The disappointing slowdown CPU progress in last 6 years vs 4 years before (10 yrs) ago

Mr Evil · Jun 14, 2019

cellarnoise said:
...2 bit / on / off switches are also holding us back..

As possible improvements in performance from fabrication advances dry up, maybe we will see a reappearance of ternary computers, which are potentially faster and more efficient than our simple binary machines.

DrMrLordX · Jun 14, 2019

Mr Evil said:
As possible improvements in performance from fabrication advances dry up, maybe we will see a reappearance of ternary computers, which are potentially faster and more efficient than our simple binary machines.

Psst, the Virtual Adepts have been using those since the 1990s. Not that any of you Sleepers would know about that stuff.

IntelUser2000 · Jun 14, 2019

Tup3x said:
Firstly, Win 7 being superior to Win 10 is a matter of personal preference. The bolded part shows that you are oblivious how Windows 10 start menu works.

Windows 10 still has annoying issues. Control Panel/Settings means needing two different things for doing essentially the same thing. Latest version updates require going through unnecessary steps to allow simple file transfer over LAN.

I have a touch laptop with Windows 10 on it. It's still the same, way too large Tile system. Existence of Android, iOS, and Chrome negates the need for Windows versions that sacrifice compatibility, because they do a better job elsewhere.

10 has advantages, but it comes with disadvantages. 3 steps forward, 2 steps back.

PotatoWithEarsOnSide · Jun 14, 2019

The tile system only exists in one place, and you can remove it.
Personally, not a fan of app-style layouts, but Windows 10 layout is hardly annoying.

IntelUser2000 · Jun 14, 2019

PotatoWithEarsOnSide said:
The tile system only exists in one place, and you can remove it.
Personally, not a fan of app-style layouts, but Windows 10 layout is hardly annoying.

The Tile system is what you'll use if you have a touchscreen device, because its better than not having one.

However its far from optimal. I don't see why they had to use the Tile interface when the two dominant mobile OSes don't do this and theirs is basically an icon based system(used in Windows for decades) optimized for touch.

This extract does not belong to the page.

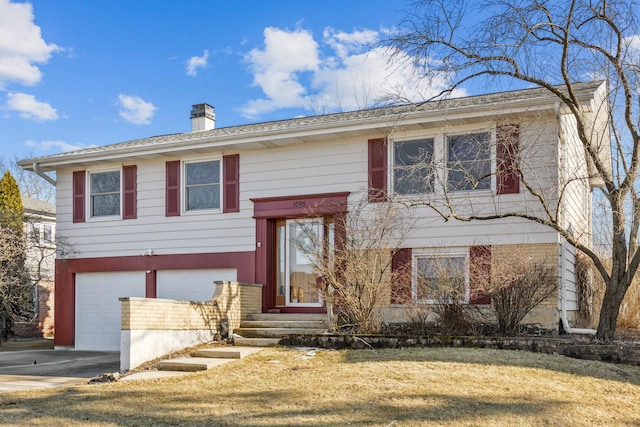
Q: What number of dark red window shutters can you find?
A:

Companies are run by people, and they shadow how the leaders think. It has to do with ego. They wanted it unique and dominate with it, but giving no thought to it.

Thala · Jun 14, 2019

Carfax83 said:
But would the performance continue to scale linearly up to such a high frequency without any architectural changes? I'm no chip engineer or industry professional, but I thought that clockspeed was just one factor of performance, and that no architecture can continue to scale indefinitely regardless of whether it's a CPU or GPU as they run into other problems like memory bandwidth limitations for instance and start to taper off regardless of how high the frequency is. I know NVidia's Pascal has a sweet spot in terms of optimal operating frequency, and I assume it's the same for CPUs.

All the parts, which you linearly scaling up in frequency will scale linearly, obviously. For example a benchmark like Dhrystone, which running completely from L1$ scales linearly - always. More complex code, where you have misses in the last level caches will not scale linearly anymore because memory latency is not going down with higher frequency. To compensate you decrease miss rate by increasing cache size. In effect you are waiting more clock cycles for each miss but having less misses.

GPUs are little different here, as they have relatively small caches but working mostly on streaming data with very small temporal locality. For streaming data increasing caches wont help anyway...you need to compensate by increasing bandwidth.

Tup3x · Jun 14, 2019

IntelUser2000 said:
The Tile system is what you'll use if you have a touchscreen device, because its better than not having one.

However its far from optimal. I don't see why they had to use the Tile interface when the two dominant mobile OSes don't do this and theirs is basically an icon based system(used in Windows for decades) optimized for touch.

Companies are run by people, and they shadow how the leaders think. It has to do with ego. They wanted it unique and dominate with it, but giving no thought to it.

I don't get it what so bad about those tiles. They're just extra info, that's it. My workflow is the same as always: press windows key and start typing what I want. The app list is instantly there when I open start menu too. It functions the same as always.

It is not great that you can do the same thing in two different places. They have been moving settings slowly to new settings application but there are still quite a few things that you can't do there. It's weird how long it takes to just move all those old things to new place. There are inconsistency issues (old and new mixed) which is annoying. Granted, those are mostly "change few times a year" stuff but still.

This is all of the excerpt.